Mere seconds later, I had the title screen, as the sounds of Scott Joplin’s “Fig Leaf Rag” rang through my speakers…

It worked! The blue sectors are a by-product of the custom disc format it had used back in the day. Annoyingly, because of this, I was never able to make a backup copy of the disk, which is how/why my original disk survived, albeit in an unknown state

It soon became apparent that everything in this Amiga journey had came full circle. My rekindled love affair with the Amiga started on a Sunday afternoon in February last year when I came downstairs and Daddykins was watching a steam train video that happened to be playing the “Fig Leaf Rag” as its background music. It suddenly occurred to me just how much I missed Arcade Pool, and just the Amiga in general. I rushed upstairs, installed WinUAE, downloaded a disk image of the afore-mentioned pool game, and had a right old time but where was the fun in that? This wasn’t the original disk.

The fun has been in the whole journey I’ve taken in the last year.

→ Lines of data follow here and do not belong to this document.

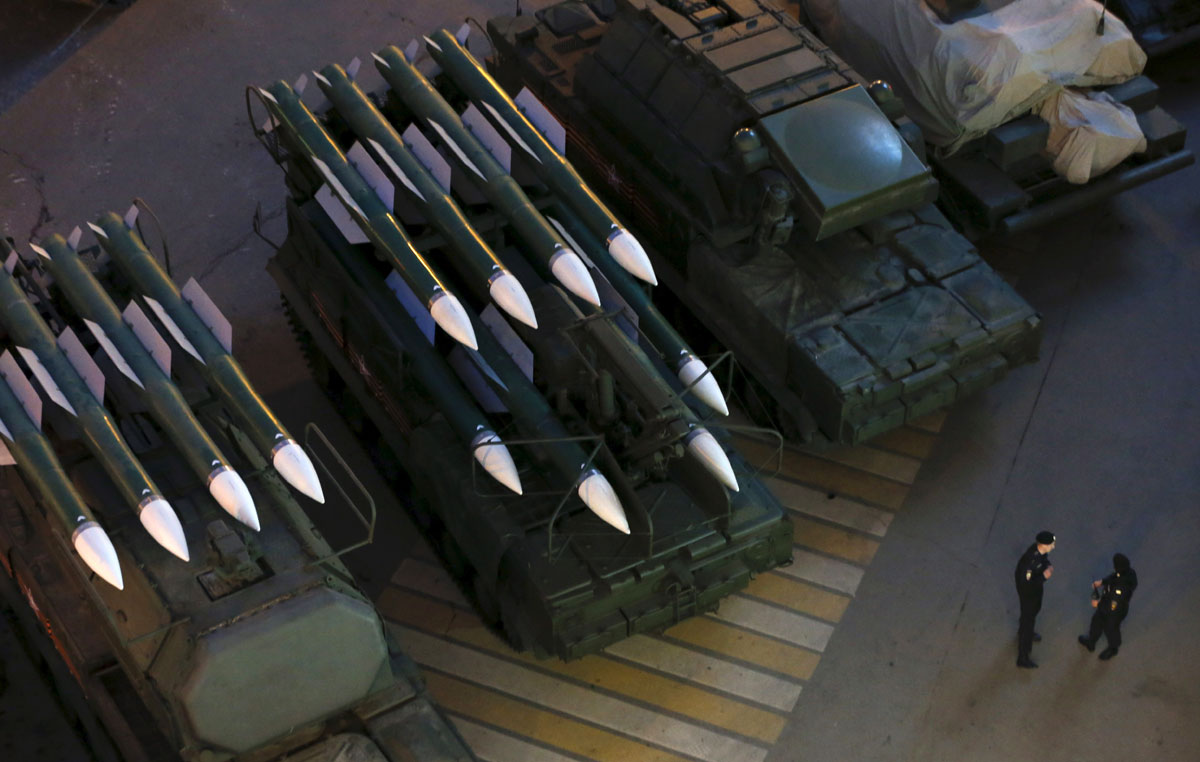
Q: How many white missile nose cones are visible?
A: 12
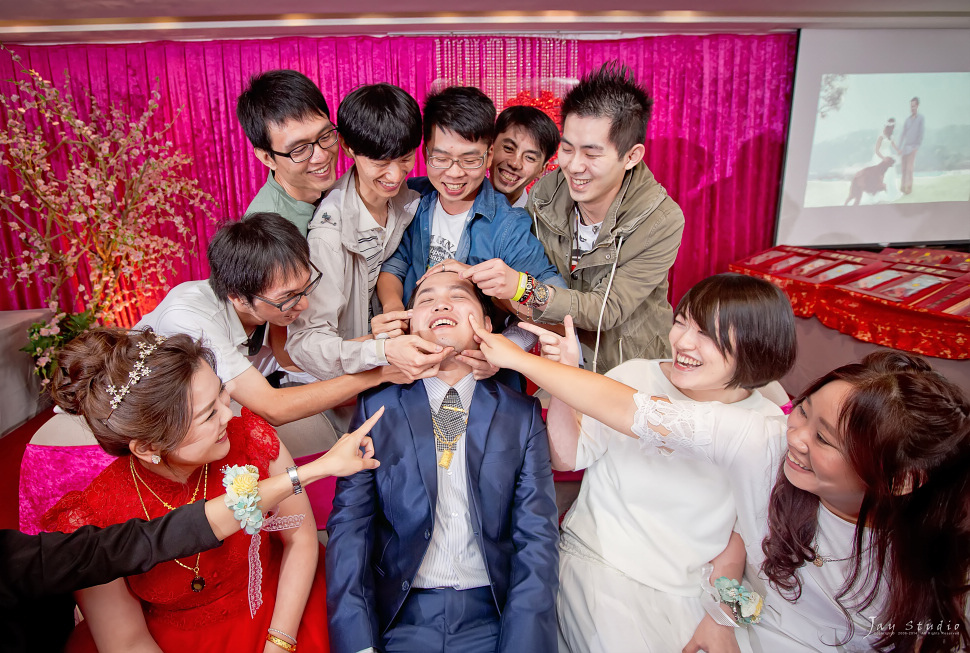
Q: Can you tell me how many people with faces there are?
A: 10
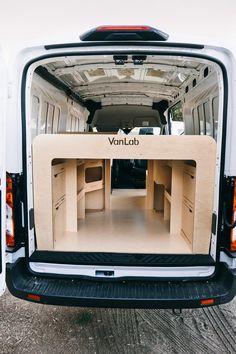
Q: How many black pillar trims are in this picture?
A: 2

Managing to convert my original Amiga drive, finding out some of the stuff on it, reliving some of the many memories I have stored on it.

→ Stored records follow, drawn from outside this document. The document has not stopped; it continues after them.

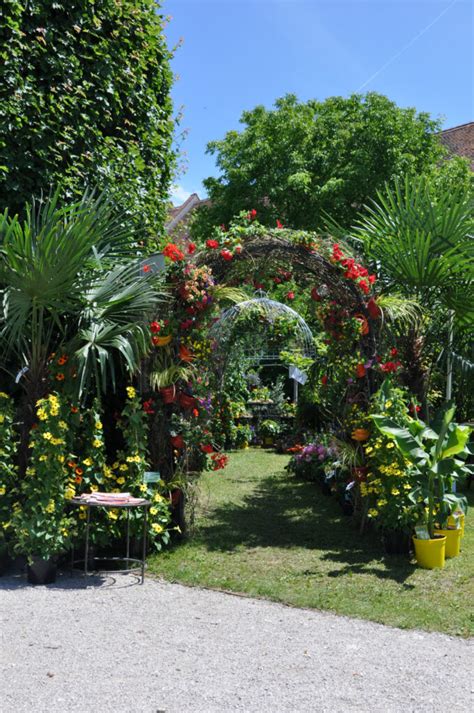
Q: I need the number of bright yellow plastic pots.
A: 3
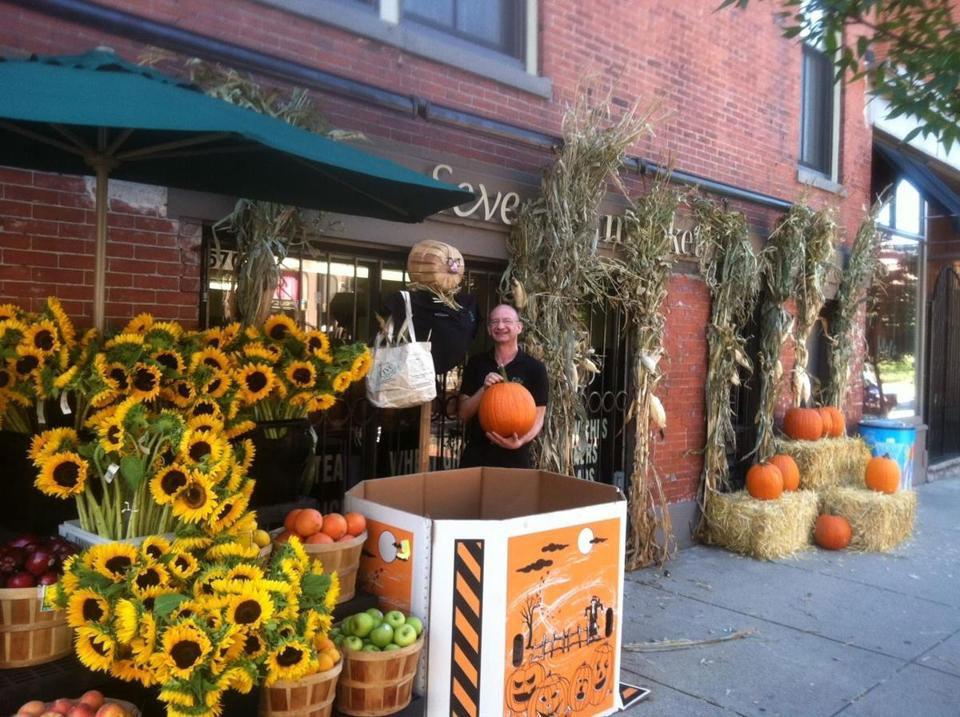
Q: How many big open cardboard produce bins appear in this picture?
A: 1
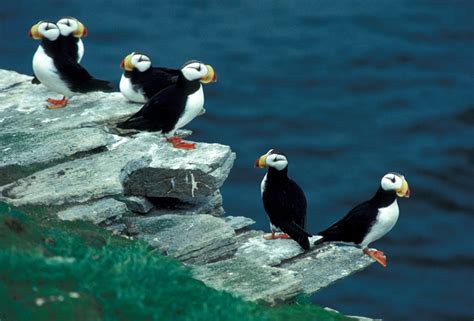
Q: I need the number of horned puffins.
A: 6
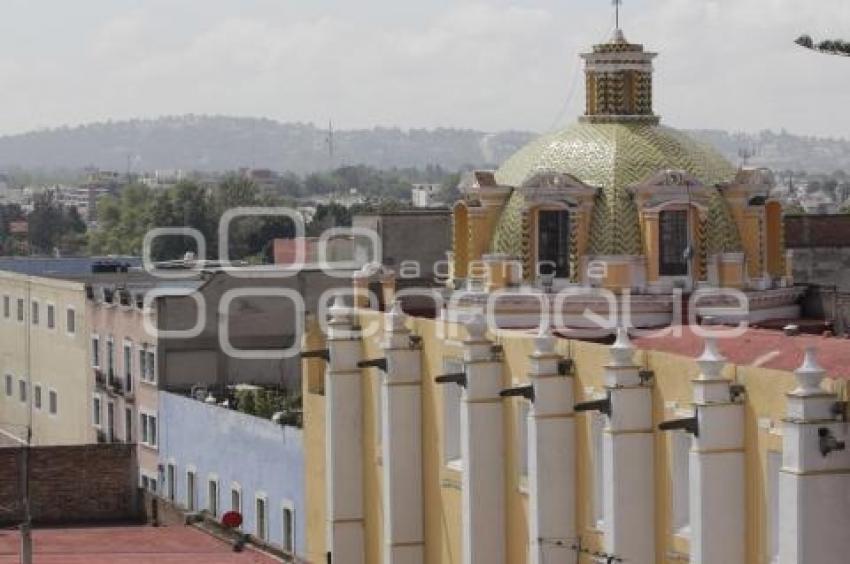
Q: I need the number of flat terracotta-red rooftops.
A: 2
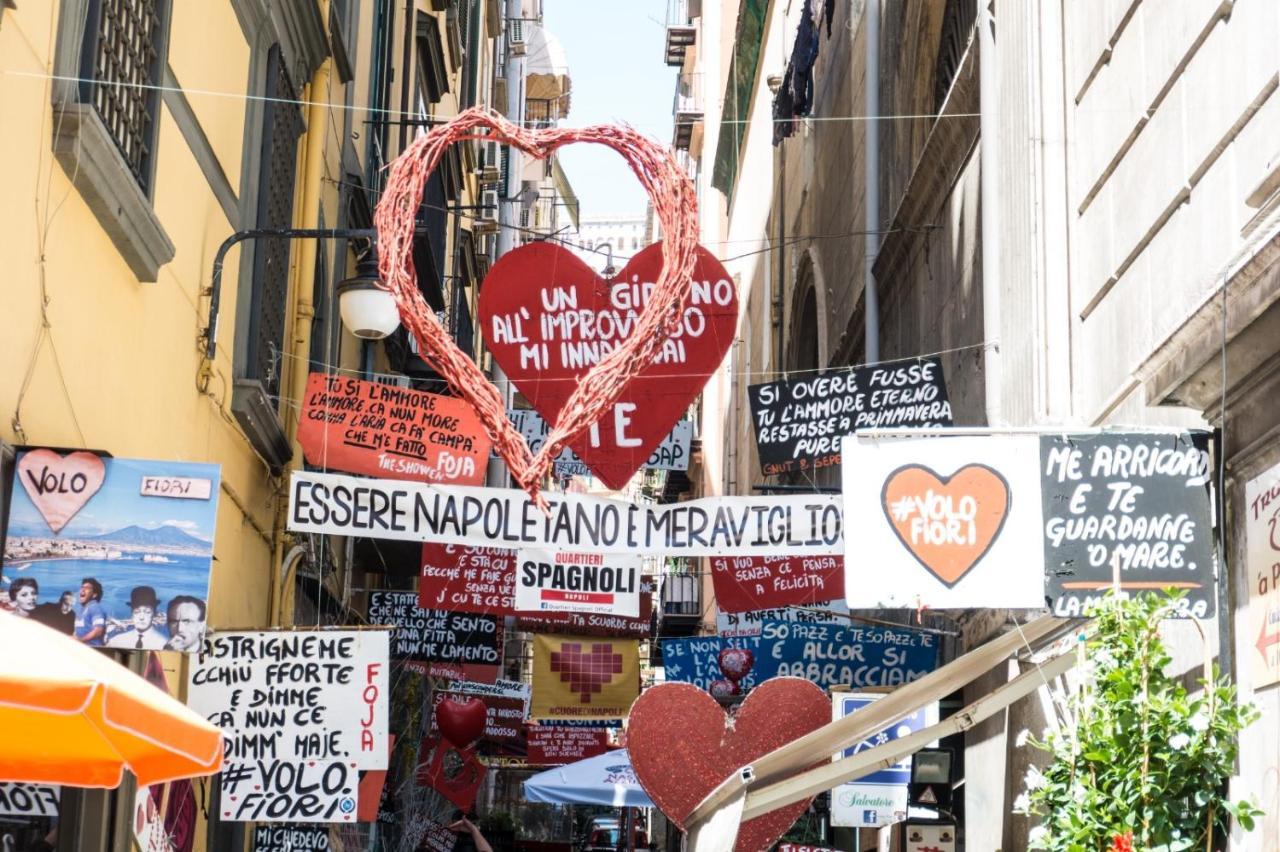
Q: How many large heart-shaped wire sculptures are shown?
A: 1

There has, of course, been downsides… Discovering the box of Amiga stuff I bought a few years ago was completely rotten. Constantly corrupting my hard drive image and having to start from scratch with it… my fault for not regularly backing it up I suppose.

Oh, just one quick thing on the Arcade Pool image. While checking the disk image, I noticed some text in the first sector of the disk…

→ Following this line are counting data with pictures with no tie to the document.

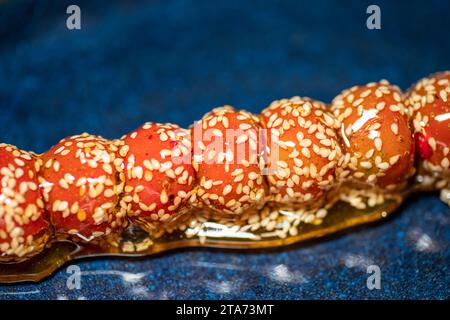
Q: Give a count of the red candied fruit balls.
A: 7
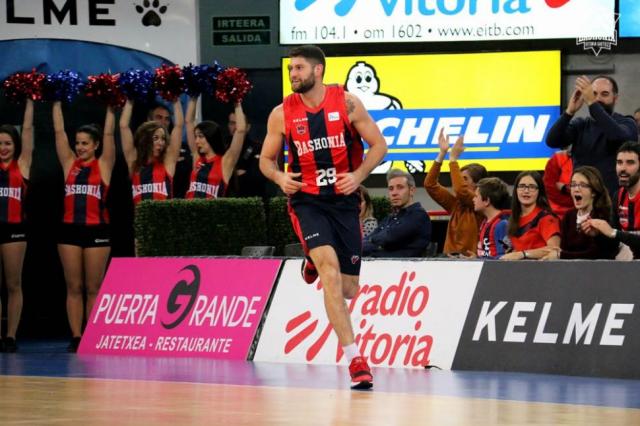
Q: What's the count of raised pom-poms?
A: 7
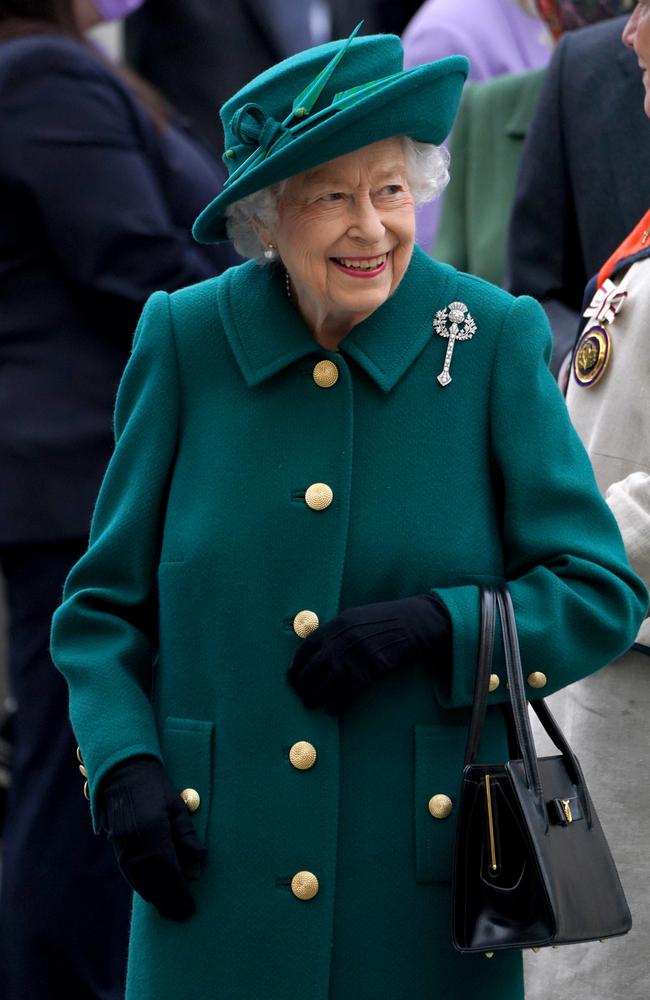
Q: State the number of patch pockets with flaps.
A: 2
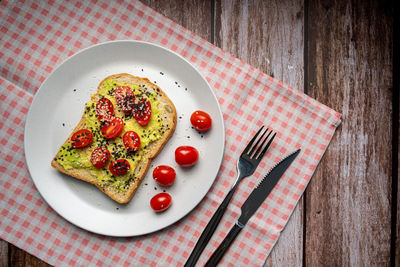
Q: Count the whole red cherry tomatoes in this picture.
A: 4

Version 1.01 - May 1994 - pippistrello pippistrello, perchè hai fatto la pipi dentro all'ombrello?

Now, my Italian isn’t the best, so I had to rely on Google Translate for this one, but it comes back as roughly “Bat, do you think it is nice to pee in an umbrella”? It made me smile somewhat. the fact that I’ve owned an original disk of this software for 28 years, and have only just discovered this, amuses me greatly.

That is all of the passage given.